ログラインにしにくいけど書いてみると「学校のブラバン指揮者をおろされ田舎のオケに求められてやってきた女子高生指揮者が、音楽に携わる地元の人との心の交流をへて、自分たちの演奏が誰にとどけるための音楽かに気づき、応援団になる話」という感じでしょうか。学校から異世界である田舎町にきて、最後に自分の世界に帰るわけですから、その人が主人公です。と、ログライン的に女子高生が主人公なのは確実なのに、ファーストシーンでは主人公がわかりにくく、導入が説明くさくてすんなり物語に没入できませんでした。

あと、細かいところでリアリティがなくて、漫画原作だからかなと思わずにいられませんでした。無理のあるところは、どうせならギャグにして欲しかった。

例えば、バスケの試合の流れからいったら練習に一度も参加したこともないメンバーを最終局面で投入する意味がわかりませんでした。いや、それよりもコンクールの会場にトラックが来てしまったのはさすがに都合がよすぎて、デウスエクスマキナの一種だと思いました。試合中に演奏開始もちょっとありえない。試合に負けたのに、その後オケに依頼が殺到するのも意味通じない。

いいだすときりがありませんね。

役場の屋上では二人が通ったであろう足跡すらないほどの一面の雪だったのに、一瞬で雪が消えていたり。

あと、バイオリンは特にそうだと思いますが、オケが潮風にあたるところで演奏していいのでしょうか。金管楽器も潮風にあたると錆の原因となるので洗浄のお手入れが必要となります。推奨される行為ではない気がします。

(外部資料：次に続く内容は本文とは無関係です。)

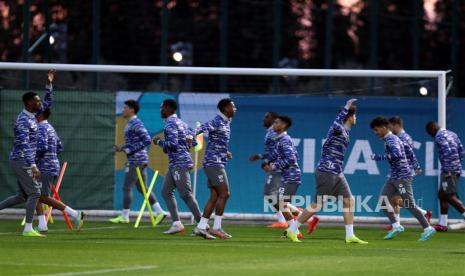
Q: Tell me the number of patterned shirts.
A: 11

「楽譜は作曲者からの手紙」の意味もよく咀嚼できていない気がしました。というより、クラシックについての思い入れというか、尊敬というか、そういうものを一切感じませんでした。クラシックを本当に理解できるのは一部の最初から生まれ持った天才しかいない、という価値観も納得できません。

特に釈由美子が演じる音大出身の女性は、天才じゃないからという理由で、まるでド素人のように扱われていますが、音大出身なのに高校のブラバン指揮者よりも知識や経験が少ないというのは考えにくいとは思いませんか。ほかにも釈由美子の言動はどうも作者都合に見えることが多々ありました。

テーマは「人に気持ちを伝えようとするなら、相手の気持ちに立って考えなければならない」ぐらいかなと思いますが、ログラインから想像できない内容だし、少し説教臭いし、いまいちしっくりきません。高校のブラバン部を追い出された主人公が、ブラバン部と和解してモトサヤに収まっていないから、尻切れトンボになっているのかもしれません。

正直、漫画原作の下敷きを読み解く以外に、クラシックにたいする造詣を深めることをしてこなかったのではないか、と思います。もっと言えば、指揮のフリも、演奏しているフリも、全然うまくいっていません。

クラシック、嫌いなんですかね?

「リトル・マエストラ」の何がどう悪かったのか

かなりひどいことを書いていますが、悪意はありません。ガワの豪華さに比べてなぜ中身がこうなってしまったのか、ぜひ知りたいと思うのです。そのために、なにがどう悪かったのか考えておきたいと思ったのです。

私はこの映画を、いつもの高校生部活モノの一種だと思って見始めました。しかも私が好きな音楽をモチーフとしている映画です。面白いにちがいないと思いました。

その期待値が高かっただけに、がっかりしてしまったのかもしれませんね。

まず、都合がよすぎる。そして、専門性が低すぎる。

これらはストーリー上の大敵であるようです。以後気を付けたいと思います。